Alzheimers is a cruel disease. You read about it. You shudder not wanting to read about almost like you want to keep your distance from it in case it is 'catching'.
When my father was diagnosed with it many years ago, we embraced it as it happened as a family, but did not realize the burden our mother carried as she tried to keep things 'normal'. She has grown a great deal since those first years as it almost cost her own life caring for him.
I am reflecting back today over this journey grasping memories from the past years and linking them to memories from his healthy years. Dad is in the last stages of this disease.
Only my father would do it his way and not the way it is suppose to be. He retains his dignity, his grace and his 'gentlemanly' ways. His temperament stays even on moderate drugs and when you give him a sip of thick ice tea, his eyes sparkle and he says, "That is mighty good."

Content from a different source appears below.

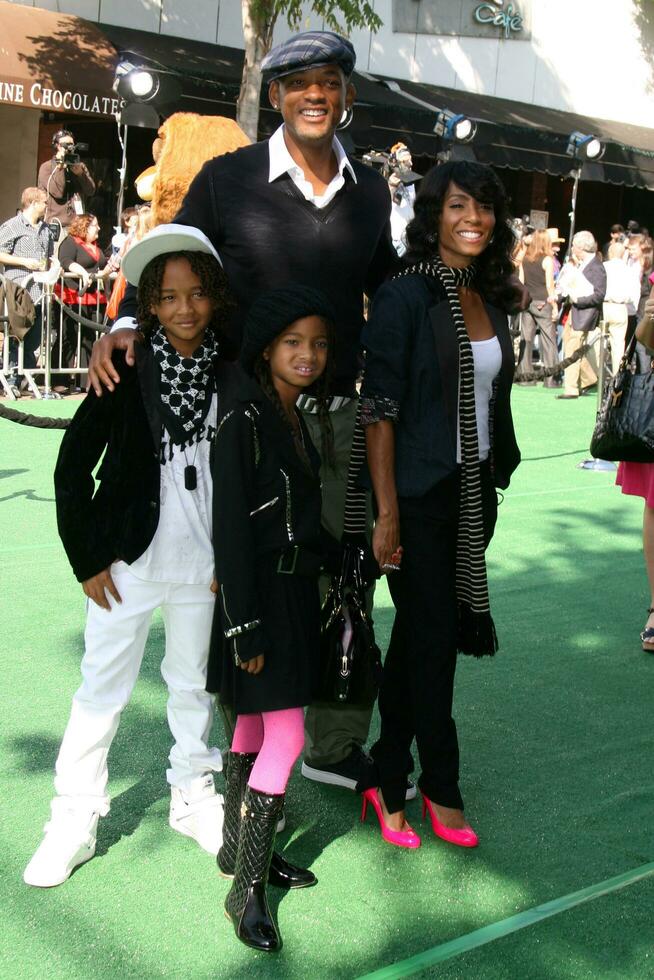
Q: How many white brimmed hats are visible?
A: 1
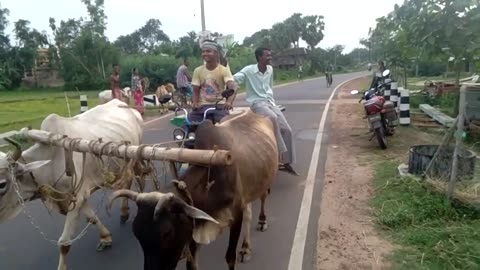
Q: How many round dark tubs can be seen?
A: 1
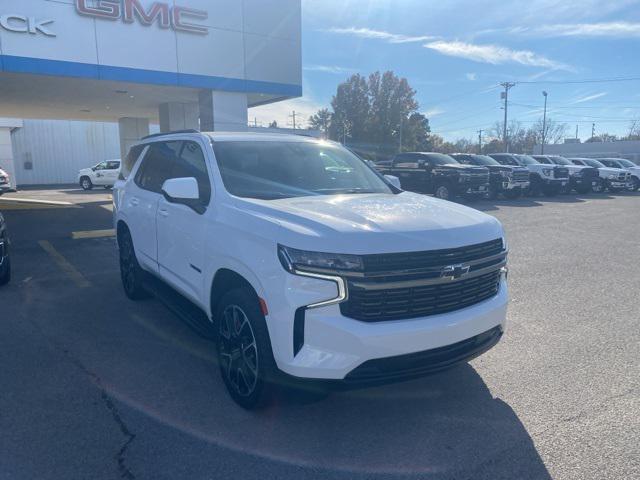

I am making new memories now with him, and realize even Alzheimers has not taken the core of this man... the spirit that God placed in him at conception 82 years ago. My father is dying with God's grace upholding him. Ever the gentleman, ever the caregiver, his words when spoken are often in reflective concern for mom and for 'the kids'. In some ways he seems back in the 'now' and not the past.
Over the next month I am or may not be blogging as much as we have set our schedule to be in and out of Dallas on a regular basis to be with him and to be with my mother. This 180 degree turn with his health occurred the first part of November and we watched this fairly heathy Alzheimers patient become bedridden and withdrawn. The nurses say it is part of the end of the journey. My dad is walking this path with dignity and God at his side.
Words from my heart,
“Give thanks to the LORD, for he is good. His love endures forever.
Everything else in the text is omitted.